As far as I can tell, they almost never are.
I do think from what I have seen that there are a variety of causes that lead a person to be a hoarder. Sometimes, yes, something happens and a person just spirals into something and they no longer care about their environment. But that's a little different, I think. I'm not sure I'd quite call that hoarding, though the end result may look the same. But for the most part, from what I've seen with both my own father and the countless accounts of other hoarding parents on that support group, hoarders are like sociopaths. It's simply, in most cases, a fundamental brokenness in the brain. It can't be fixed. I'm not even sure it can be mitigated, any more than pedophilia can be. Yes, that's harsh. It is also, as far as I have ever been able to see, true.
And as far as I can tell, hoarders like the hoarding, and they like the hoard. To them it's a good thing, a worthy thing, a righteous thing even, like in my father's case. It makes them feel good.
It's like an addiction in a lot of ways, though I don't personally see it as an actual addiction. It's destructive behavior that brings them some kind of comfort or control. And there's a narcissism there, a selfishness there, that means they don't see or don't care that their behavior harms others.
So that brings me back to that first statement, that common wisdom one:
Hoarders appear to love their things more than their children.
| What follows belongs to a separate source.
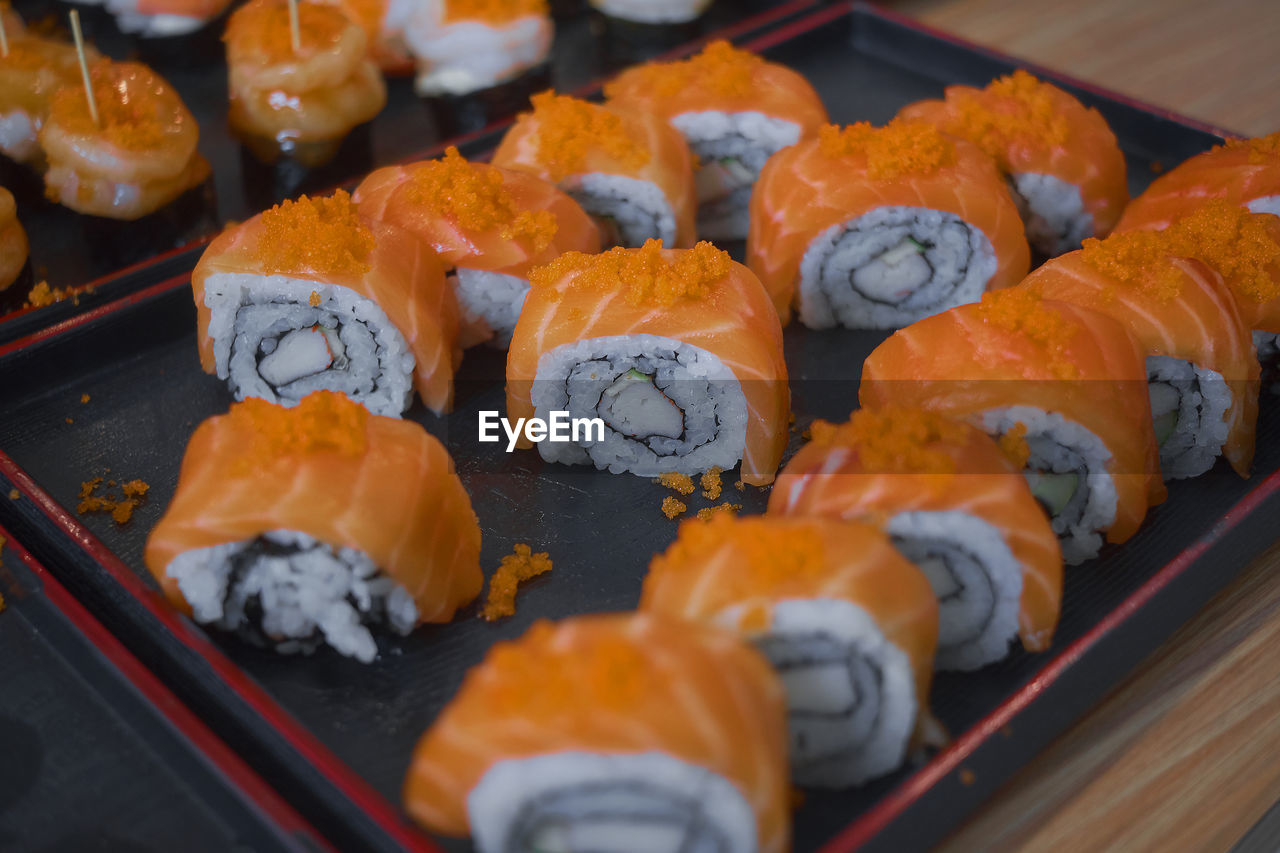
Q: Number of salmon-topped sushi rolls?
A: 15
It is said, I think, with good intentions; however I call bullshit on it. And bullshit of a particularly nasty kind. Because not only is it flat-out not true, it snidely puts the onus on the children to be more understanding while pretending to offer said children sympathy.
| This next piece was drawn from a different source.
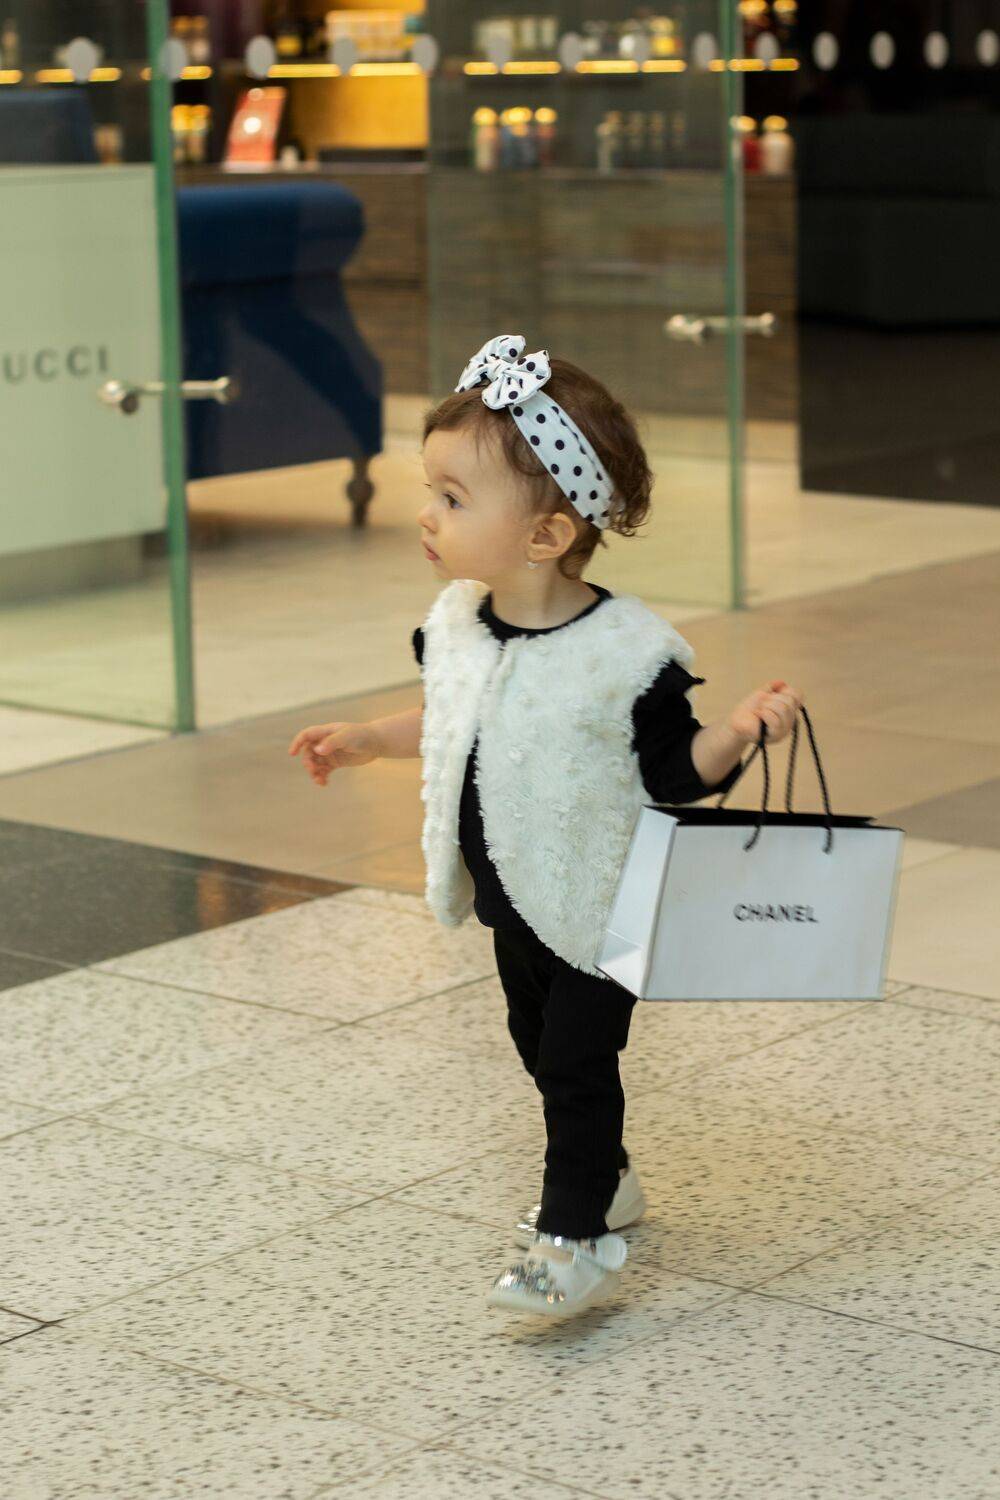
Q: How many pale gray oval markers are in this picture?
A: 14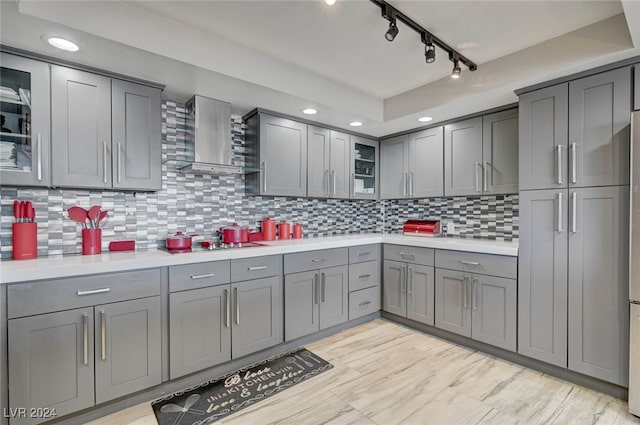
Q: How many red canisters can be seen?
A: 3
I mean it sounds nice, right? It sounds sympathetic—Oh you poor children to grow up with a parent who seems to care about the stuff more than you. That must have been so hard.
But it's right there in that word appear. Because the implication is that But of course your hoarder parent loved you. True, it doesn't look it. But if you, the child, could get over your [of course unreasonable] anger and really look at your parent with compassion you would of course see that your parent did love you. Of course they did. That's what parents do.
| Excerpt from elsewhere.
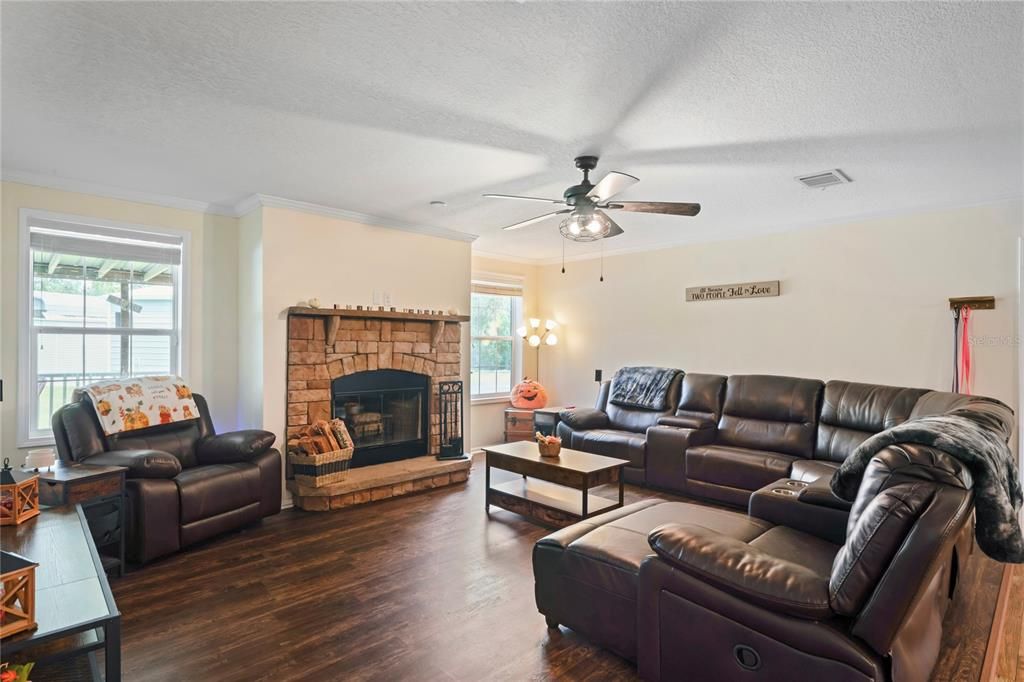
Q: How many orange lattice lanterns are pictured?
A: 2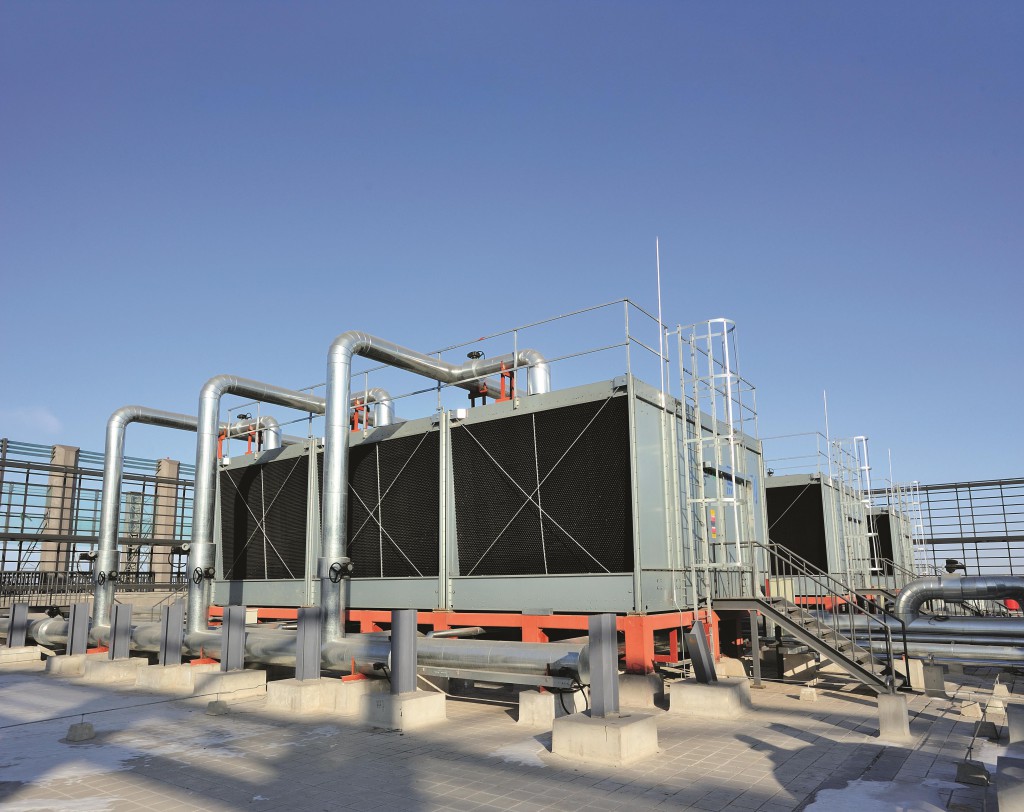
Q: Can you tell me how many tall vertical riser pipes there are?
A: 3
I really, really, hate this crap.
Without even going into the crap assumptions that all parents are good which given the statistics on child abuse is kind of an obvious no it still doesn't work. Love isn't complicated. It can complicate situations, sure, but the idea itself isn't complicated. I've found that if you have to do any kind of linguistic or emotional gymnastics to define something as love then it isn't.
But anyway love isn't measured in words; it is measured in actions. If a hoarder can't get rid of the junk for the sake of his or her family, then yes, that hoarder loves the junk more than the family. If someone cannot change their behavior when they know said behavior is harming their family, then yes, they love the behavior more than the family. And it's not like hoarders don't know their families are suffering. Trust me, families and children complain. A lot. Hoarders are not ignorant of the effect their hoarding has. In fact I'd say in a lot of cases that's the whole point. Because it really does come down to control. And for a lot of hoarders out there, making their families miserable is the very best type of control they could ever have.